Soluble urokinase receptor (suPAR) is a circulatory molecule that activates alpha v beta 3 integrin on podocytes, causes foot process effacement, and contributes to proteinuric kidney disease. While active integrin can be targeted by antibodies and small molecules, endogenous inhibitors haven't been discovered yet. Here we report what we believe is a novel renoprotective role for the inducible costimulator ligand (ICOSL) in early kidney disease through its selective binding to podocyte alpha v beta 3 integrin.
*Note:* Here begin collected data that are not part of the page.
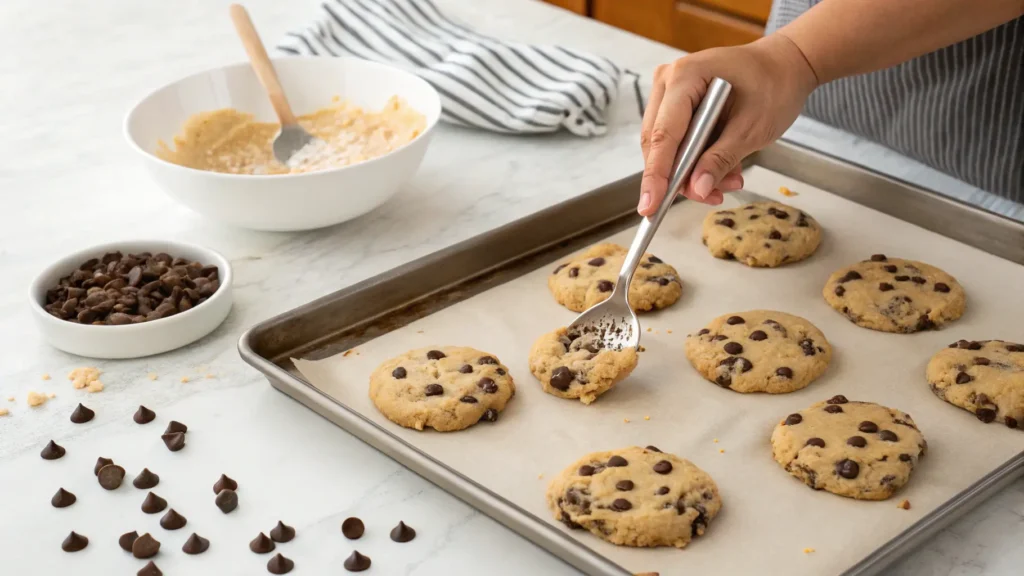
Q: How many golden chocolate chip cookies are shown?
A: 9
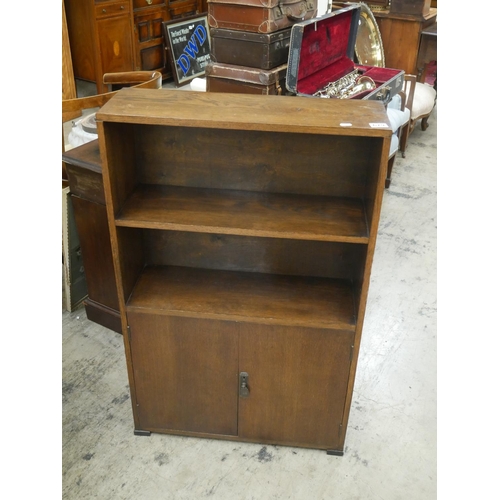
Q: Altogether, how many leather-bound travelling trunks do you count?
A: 3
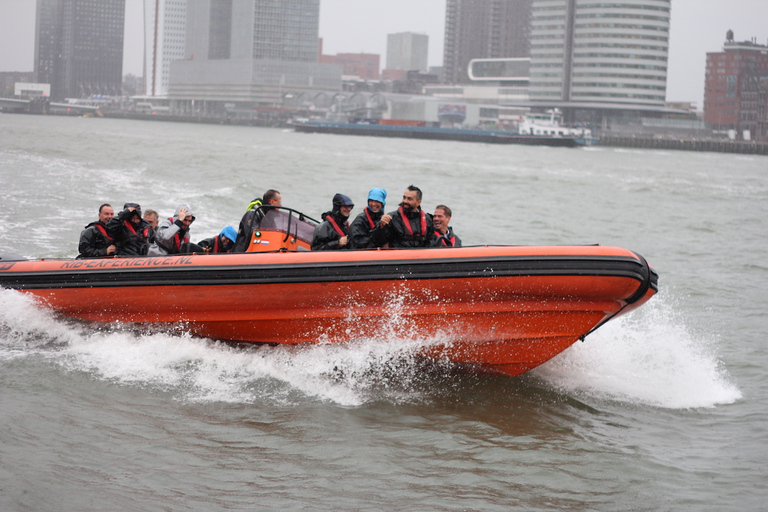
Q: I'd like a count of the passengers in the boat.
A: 10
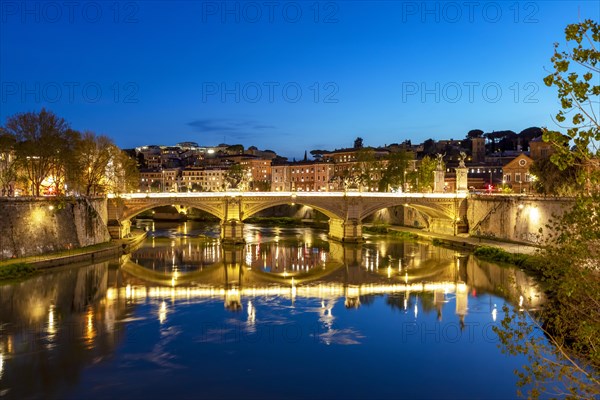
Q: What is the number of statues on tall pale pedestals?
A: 2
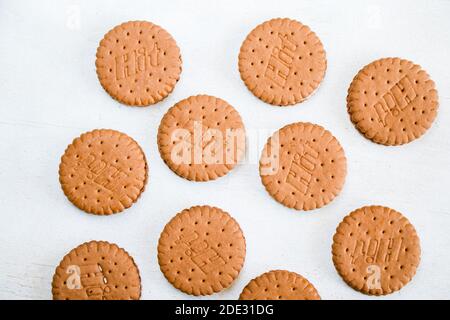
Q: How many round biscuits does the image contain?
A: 10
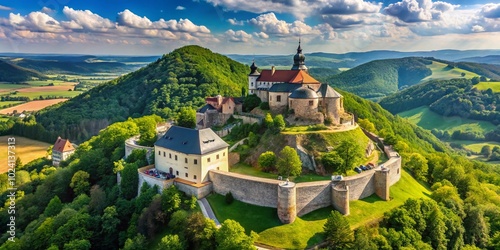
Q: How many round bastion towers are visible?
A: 3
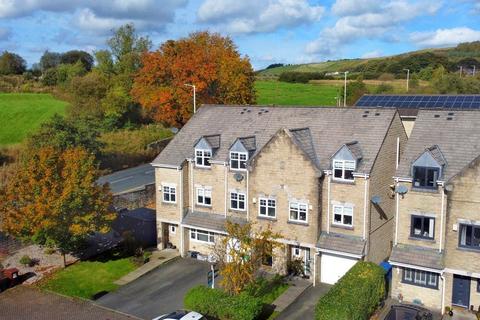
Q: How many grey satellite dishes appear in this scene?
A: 3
Contrary to ICOSL's immune-regulatory role, ICOSL in nonhematopoietic cells limited the activation of alpha v beta 3 integrin. Specifically, ICOSL contains the arginine-glycine-aspartate (RGD) motif, which allowed for a high-affinity and selective binding to alpha v beta 3 and modulation of podocyte adhesion. This binding was largely inhibited either by a synthetic RGD peptide or by a disrupted RGD sequence in ICOSL. ICOSL binding favored the active alpha v beta 3 rather than the inactive form and showed little affinity for other integrins. Consistent with the rapid induction of podocyte ICOSL by inflammatory stimuli, glomerular ICOSL expression was increased in biopsies of early-stage human proteinuric kidney diseases. ICOCL deficiency in mice resulted in an increased susceptibility to proteinuria that was rescued by recombinant ICOSL. Our work identified a potentially novel role for ICOSL, which serves as an endogenous alpha v beta 3-selective antagonist to maintain glomerular filtration.